My biggest fear is actually that nothing will happen. That it will be an adult's word against a child - over a smack on the face that didn't leave a mark. And that the second I start telling anyone what a big liar my Ex is and how I think she's emotionally abuse - and was *even gaslighting the kid *("I don't know what you're talking about") *the exact same way she gaslighted me for 2+ years *- they'll write me off as the "Bitter Ex Husband."

Plus I'm just not so good with patience lately. I calmed down yesterday after being a complete grouch with my poor kids all last weekend. But then I find myself "over-correcting" my oldest daughter now when she makes a smart-aleck comment or says something mean to her sister.

Someone at work just had a baby - and somehow the list of who is supposed to do what while she's gone is getting ignored. So - there's more work to go around - and everyone is standing around pointing fingers saying "no - that wasn't me" - even though Or better yet - not saying anything at all when my boss asks ME about someone else's report.

But hey - I'm just the grumpy, Bitter Ex Husband...


----------



## DaKarmaTrain!

nice777guy said:


> My biggest fear is actually that nothing will happen. That it will be an adult's word against a child - over a smack on the face that didn't leave a mark. And that the second I start telling anyone what a big liar my Ex is and how I think she's emotionally abuse - and was *even gaslighting the kid *("I don't know what you're talking about") *the exact same way she gaslighted me for 2+ years *- they'll write me off as the "Bitter Ex Husband."
> 
> Plus I'm just not so good with patience lately. I calmed down yesterday after being a complete grouch with my poor kids all last weekend. But then I find myself "over-correcting" my oldest daughter now when she makes a smart-aleck comment or says something mean to her sister.
> 
> Someone at work just had a baby - and somehow the list of who is supposed to do what while she's gone is getting ignored. So - there's more work to go around - and everyone is standing around pointing fingers saying "no - that wasn't me" - even though Or better yet - not saying anything at all when my boss asks ME about someone else's report.
> 
> But hey - I'm just the grumpy, Bitter Ex Husband...


Gotcha...I thought you were worried about it going bad (ie your kid taken into foster care etc).

The Train of Frustration will be leaving the Station VERY soon.

Again, if CPS is anything like up here you will find they are swamped/under-funded. Expect long delays in correspondance. Expect to be frustrated at every turn in the lack of action it appears they are taking. 

It has to be BAD before anything concrete happens. I used to complain about my STBXW being stoned around the kids. CAS met with her, and she ADMITTED she smoked dope and looked after them. She only got a slap on the wrist, and a 'Ah-ah-ah! You shouldn't be stoned around your children! If you want to smoke dope call Dad and have him look after the kids!' I was like WTF???

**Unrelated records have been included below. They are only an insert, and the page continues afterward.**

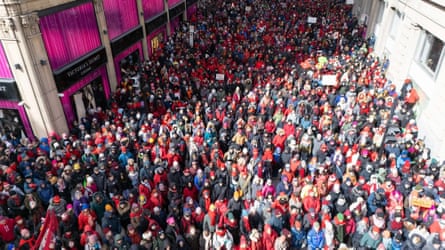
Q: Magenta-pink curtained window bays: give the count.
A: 5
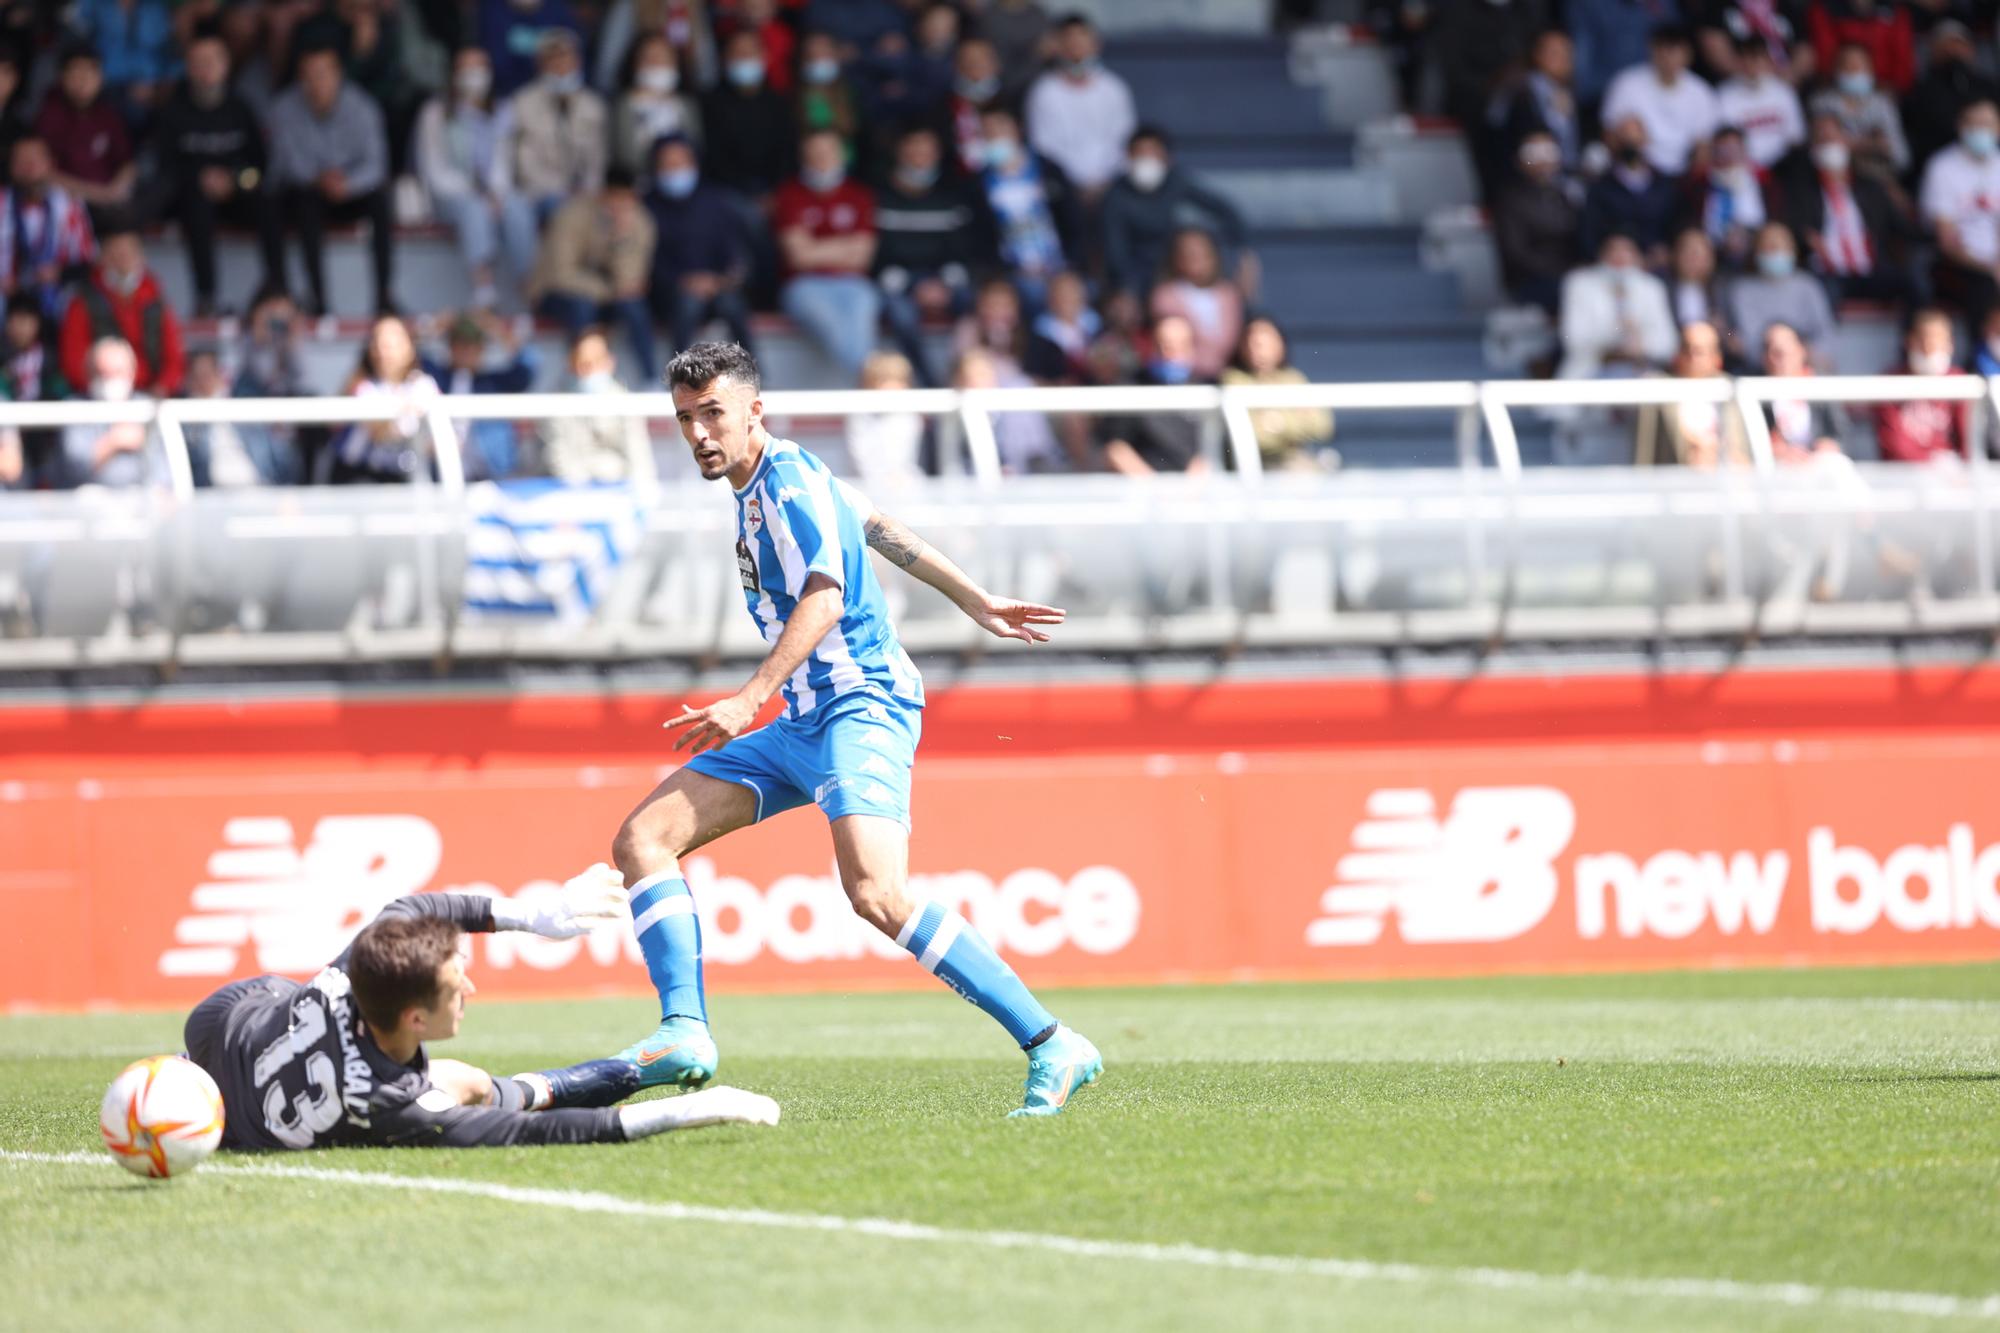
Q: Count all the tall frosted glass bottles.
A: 0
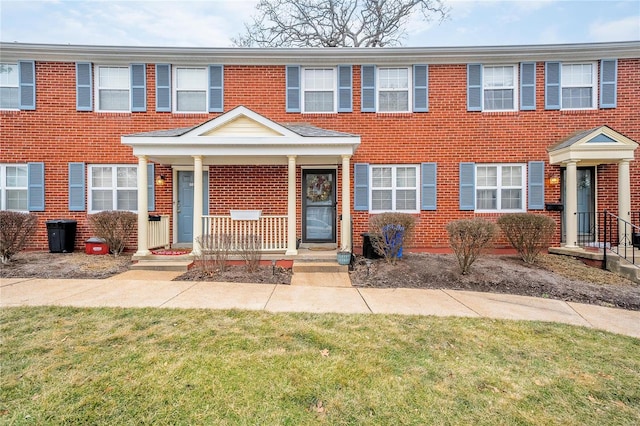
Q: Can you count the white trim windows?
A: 11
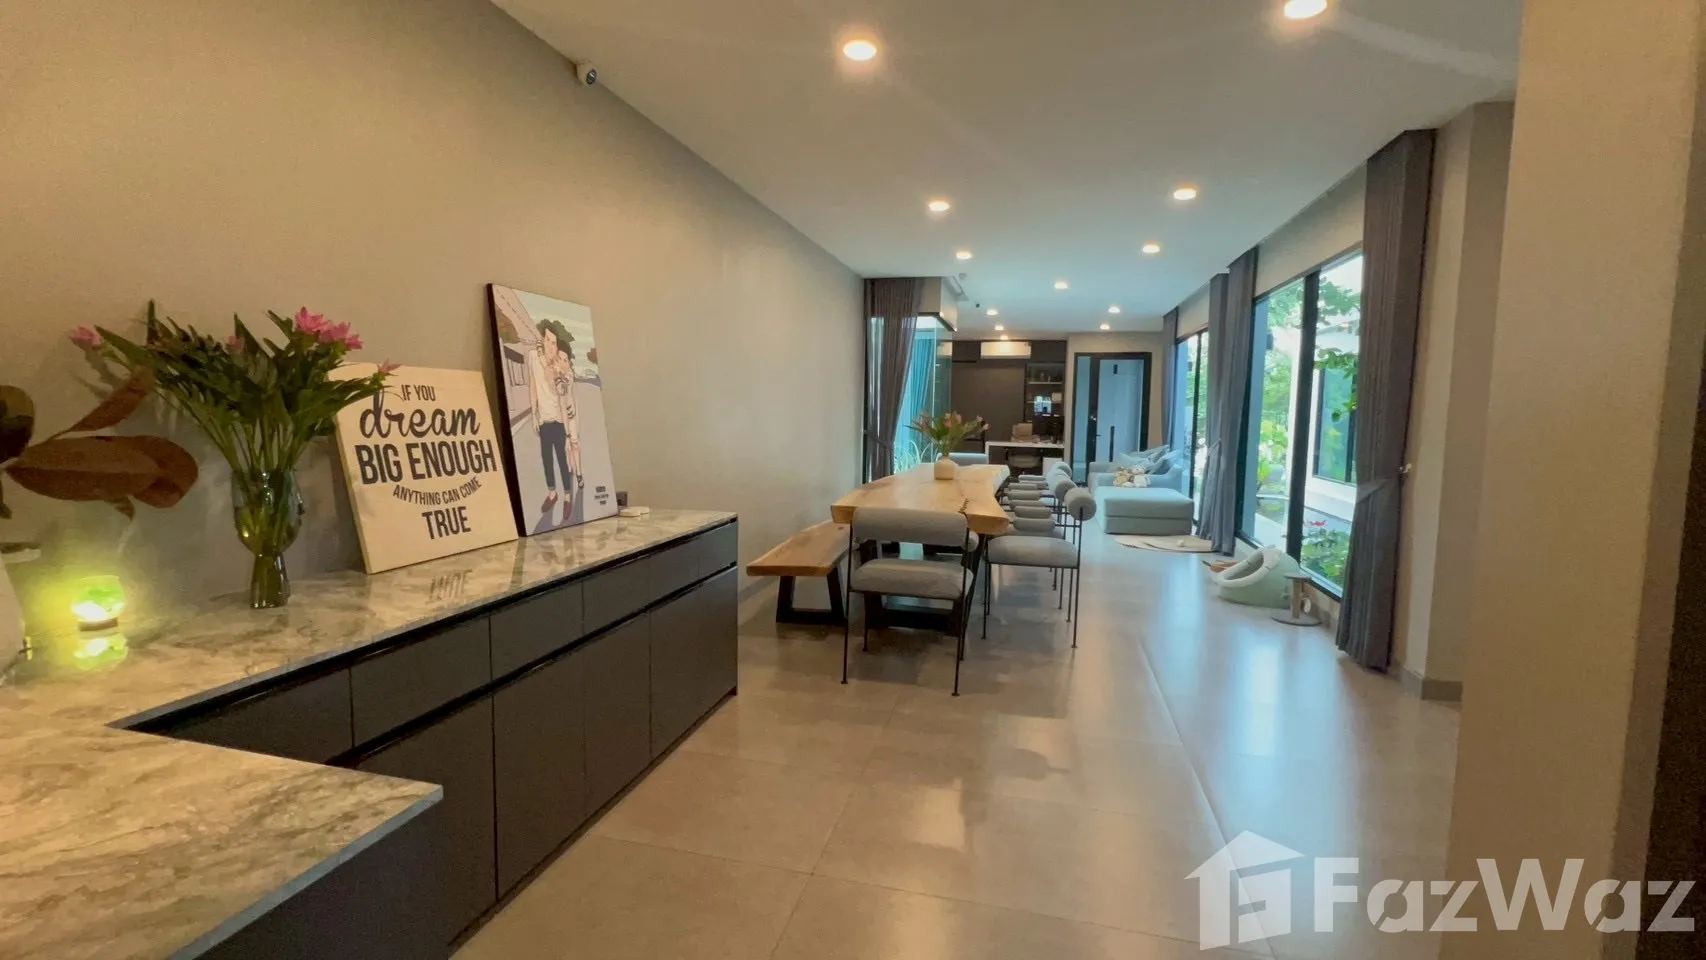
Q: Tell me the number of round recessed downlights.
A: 12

And that wasn't all...I complained about EVERYTHING...like when my kids would come over to my place and say there was nothing to eat at mom's (mom needed party money so groceries took a back seat). I complained, and CAS went to check it out. They found stuff like crackers/potato chips/hotdogs etc. Since there was food, they wouldn't do anything. Come on, this isn't West Africa. I was p!ssed because with the money I was giving her she could definitely afford good food.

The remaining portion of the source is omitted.